Tuttavia non c’è solo guerra tra i reportage. Una notevole profondità d’informazione ci raggiunge negli scatti di una enclave militare femminista nel cuore di regioni remote del Kurdistan. O rituali al limite del satanismo prodotti dall’evoluzione del sincretismo religioso del Sud America. O strane forme di iniziazione sociale diffuse tra tribù indigene australiane dalle quali prende spunto un bizzarro sport come il bungee jumping. Alcune tra le immagini premiate dal 1955 ad oggi sono entrate con forza nell’immaginario collettivo mondiale. Basta scorrere l’archivio web del Word Press Photo per accorgersi che ancora oggi chi parla di oppressione e mancanza di diritti politici in Cina rievoca l’immagine dell’uomo immobile di fronte a una colonna di carri armati in piazza Tiananmen.
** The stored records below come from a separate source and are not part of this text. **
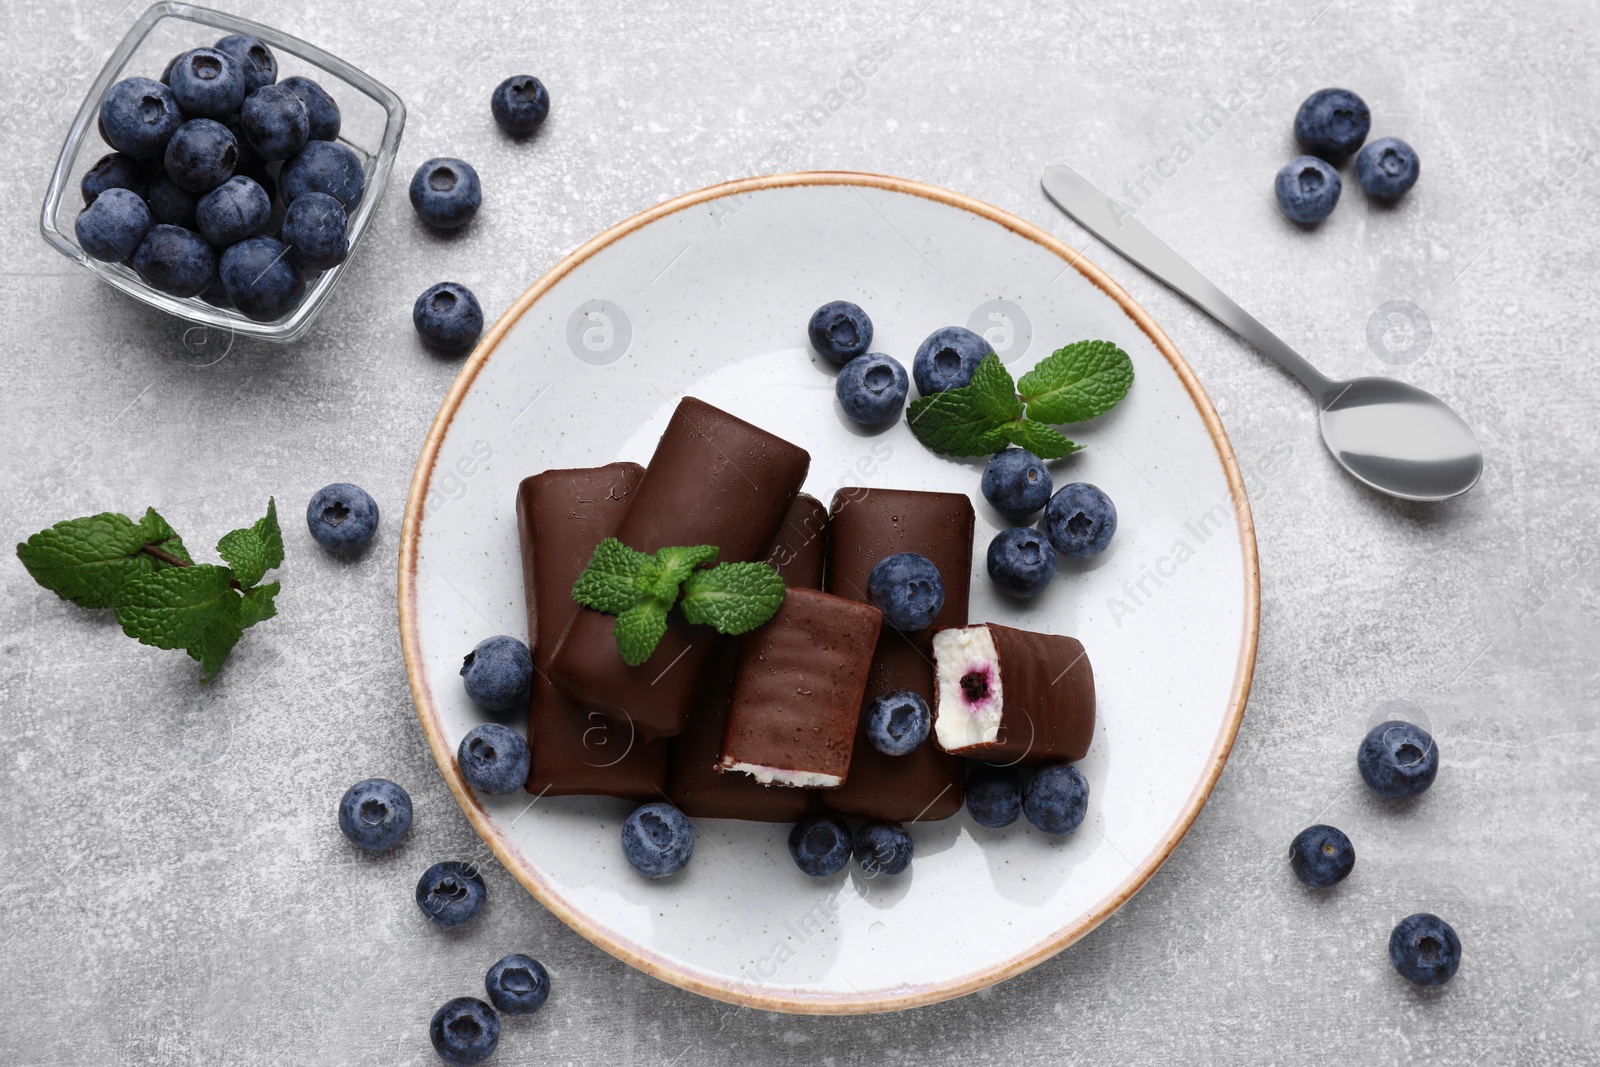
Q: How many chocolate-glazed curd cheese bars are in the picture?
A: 6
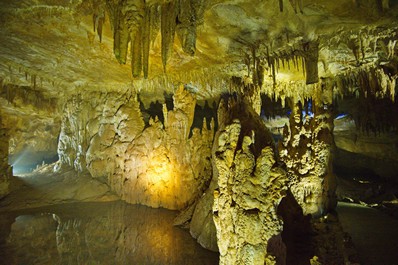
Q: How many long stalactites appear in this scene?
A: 5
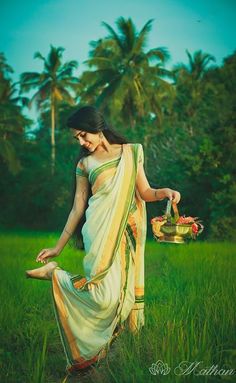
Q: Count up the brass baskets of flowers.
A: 1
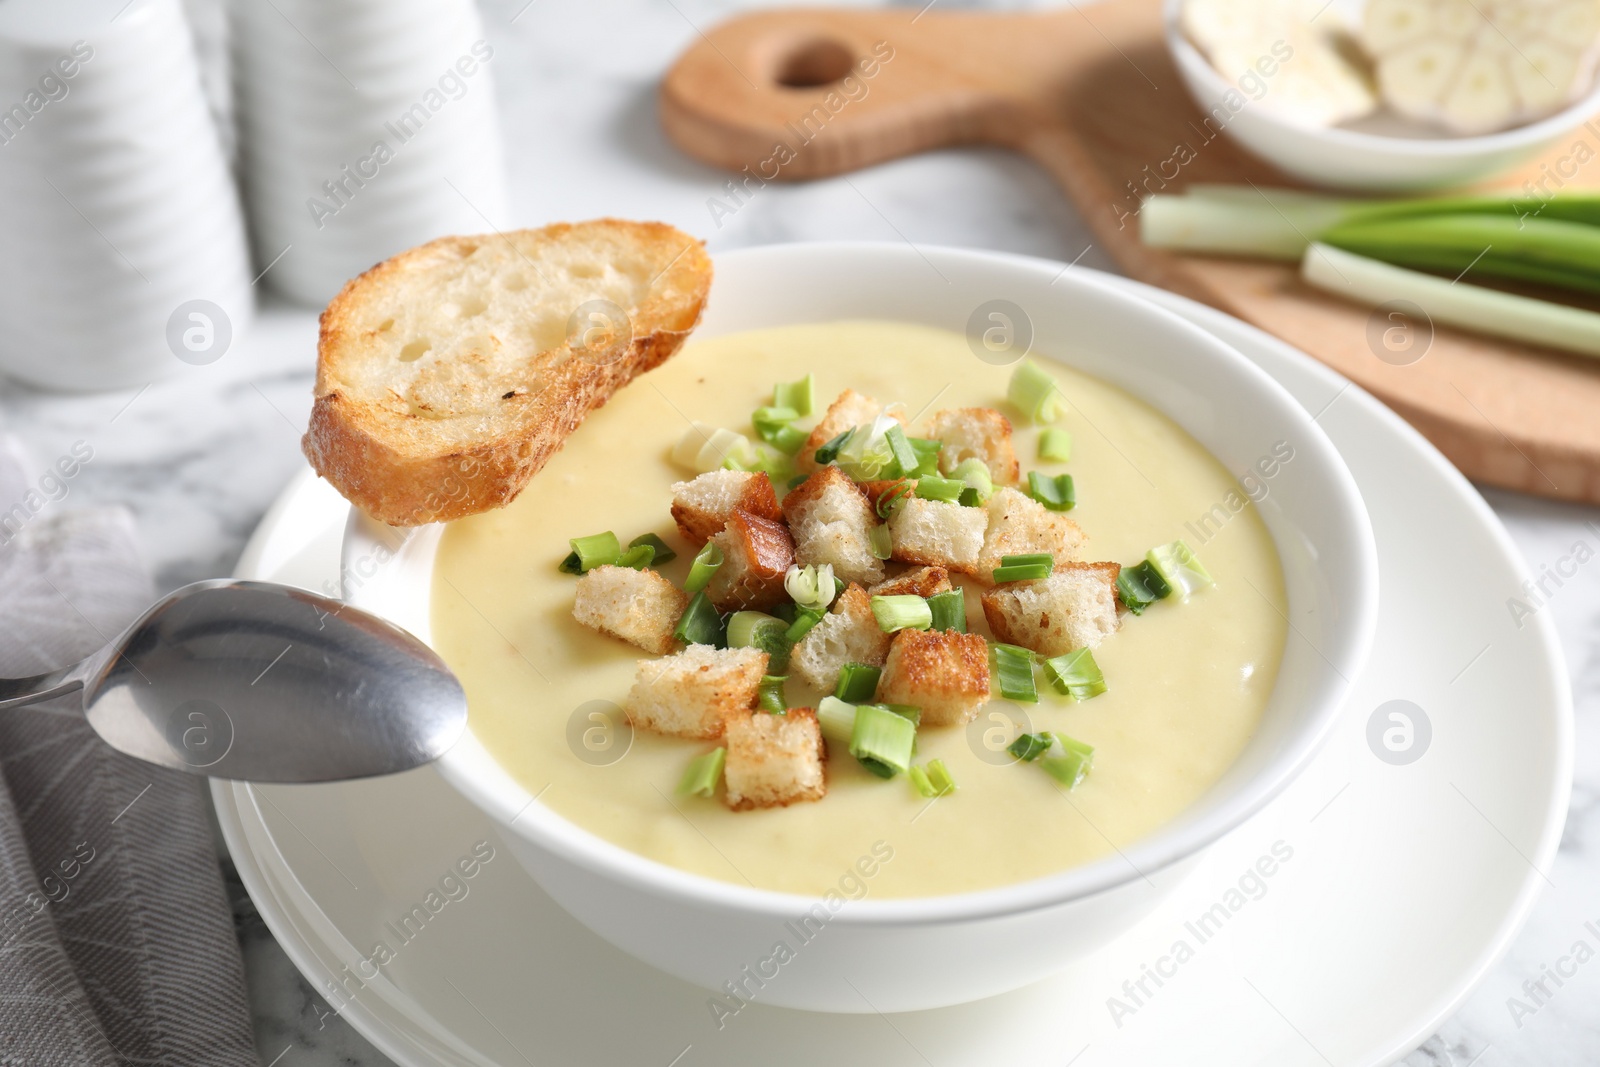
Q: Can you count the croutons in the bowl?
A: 15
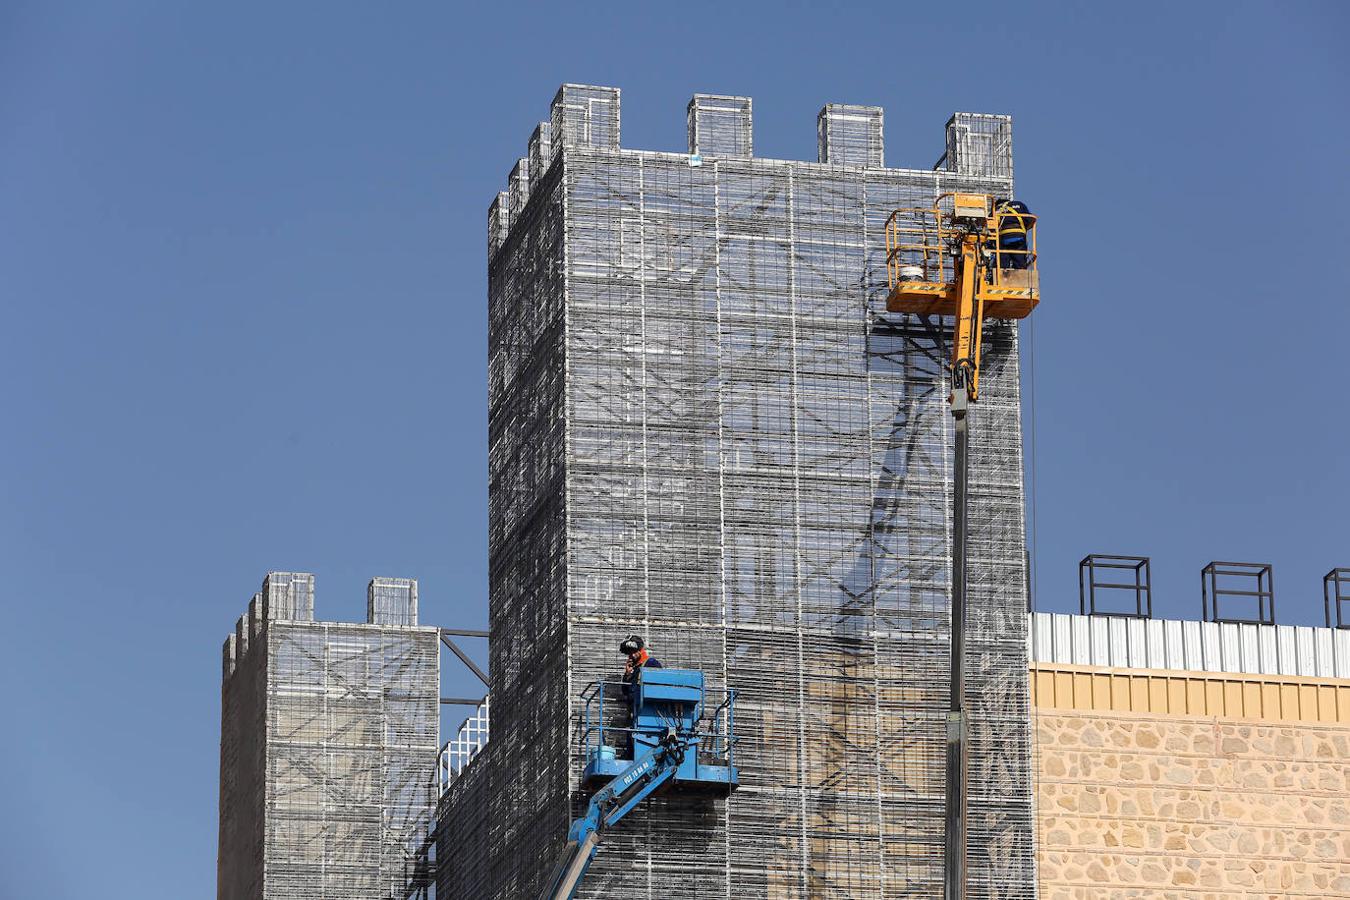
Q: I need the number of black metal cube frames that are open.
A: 3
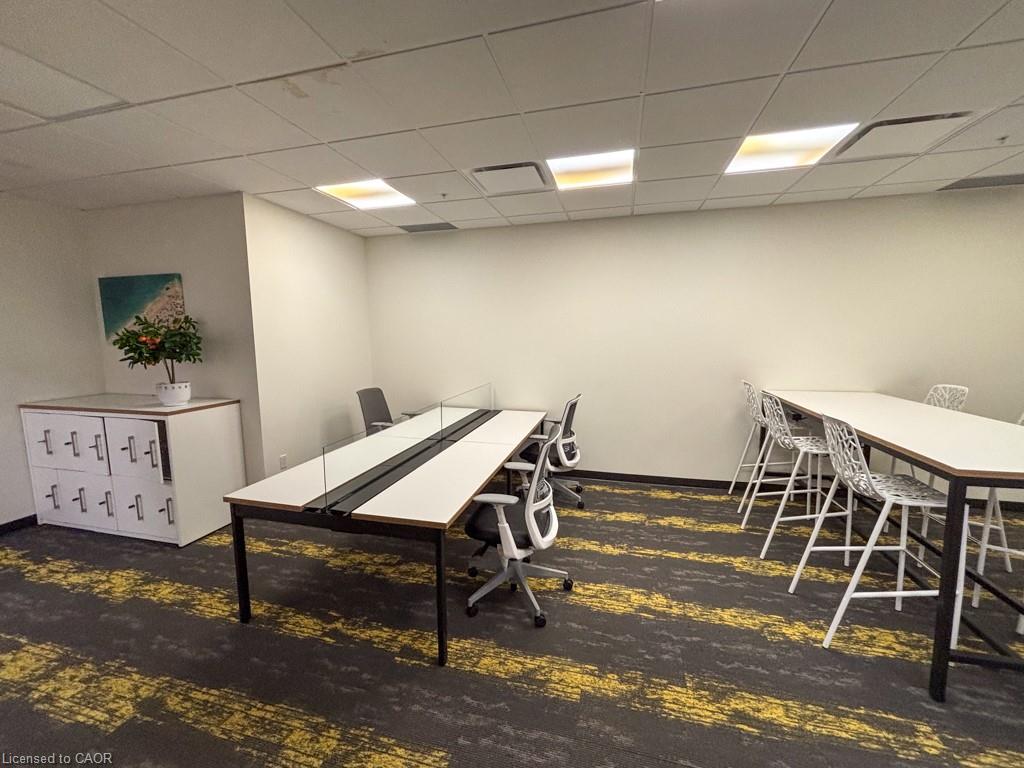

E’ la foto di Charlie Cole, giornalista americano di Newsweek, testimone delle dimostrazioni per le riforme democratiche a Pechino il 4 giugno 1989. In cinquant’anni di reportage sembra essere cambiato di poco lo scenario mondiale. Infatti è facile notare come molti eventi del passato, oramai storicizzati in testi e discorsi politici, siano ad oggi ancora evidentemente attuali.

La fotografia aiuta a semplificare certi paralleli. Un esempio puo’ essere quello del genocidio nel Darfur visto accanto all’immagine del volto sfigurato dal machete di un Hutu punito per presunto collaborazionismo coi ribelli Tutsi (Rwanda, giugno 1994). Mai come oggi conosciamo il potere dell’immagine per mobilitare ed influenzare l’opinione pubblica. Ma a quanto pare non è sufficiente a cambiare il corso delle cose. Nel 1963 a Saigon, Vietnam del Sud, i monaci buddisti si davano fuoco per protestare contro le persecuzioni politiche. Oggi in Tibet e in Birmania ancora si lotta per la libertà di culto. La foto di quel monaco in fiamme, scattata da Malcom Browne per Associated Press, ha reso celebre la competizione fotogiornalistica internazionale. I critici parlano di spettacolarizzazione del dramma. Per contro, chi difende la professione in questione parla di missione personale e senso di partecipazione alla tragedia e alla storia dell’umanità. Nessuna pretesa di cambiare le sorti degli eventi, ma solo quella di documentare e far conoscere il clima di sopruso e di guerra. Nel sito web dell’AP Italia è fitto l’elenco di giornalisti morti per raggiungere questo scopo. Gli spettri di guerra civile che si aggirano oggi a Beirut non sfuggiranno agli obiettivi di nuovi pasionari del fotogiornalimo.